Introduction

Discrete choice models enable market researchers to make predictions on what kinds of products might have the best chance to succeed in the market. The advantage that choice methods have in market research is that you can strategically ask survey respondents to make choices on products they would buy and then infer their preferences based on the choices they made. An exercise like this is more intuitive and more likely to reflect a respondent’s actual behaviour. We can’t replicate the in-store experience, but asking someone “how likely would you be to buy this product?” directly can often be tough for respondents to accurately judge.

These choice models take many different forms, but one common type in market research is conjoint analysis. The conjoint analysis technique proposes that products are broken down to components or main features, which can then vary randomly among a set of options. By building sets of options with strategic, or random, variations and asking survey respondents to say which (if any) they would purchase on a shopping trip we can model the choices to determine a valuation for each component.
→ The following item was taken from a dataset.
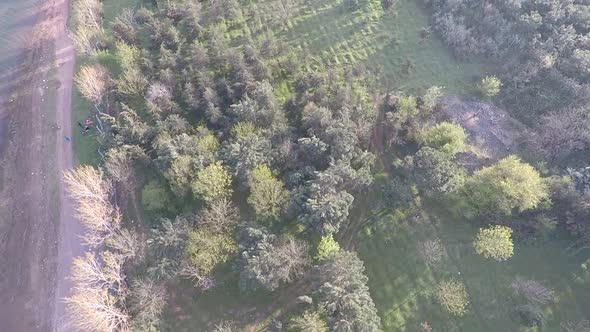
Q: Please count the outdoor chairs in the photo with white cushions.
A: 0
Then we can use those results to optimize product offering to give them the best chance to get attention from customers.

formr offers an interesting interface to build and run surveys with R. Because it leverages R code, you can run code chunks within a survey, which allows us to do a lot of interesting things with experimental designs and choice experiments, we consider a conjoint exercise in here.


formr

To use formr, sign up on their website and request an admin token from the developers. This admin token allows you to set up surveys by specifying questions in a Google Sheet or .xlsx document. They provide an example demo of question types here.

One helpful resource along my way was another conjoint tutorial for formr by John Helveston.


Design

Choice methodologies are constructed as an experiment, where we ask respondents to consider a set of alternatives and choose their favourite or what they would buy on a shopping trip. As we attempt to build a random utility maximization model around the components of products, we want our model to be able to disentangle the values of various components by building an efficient design.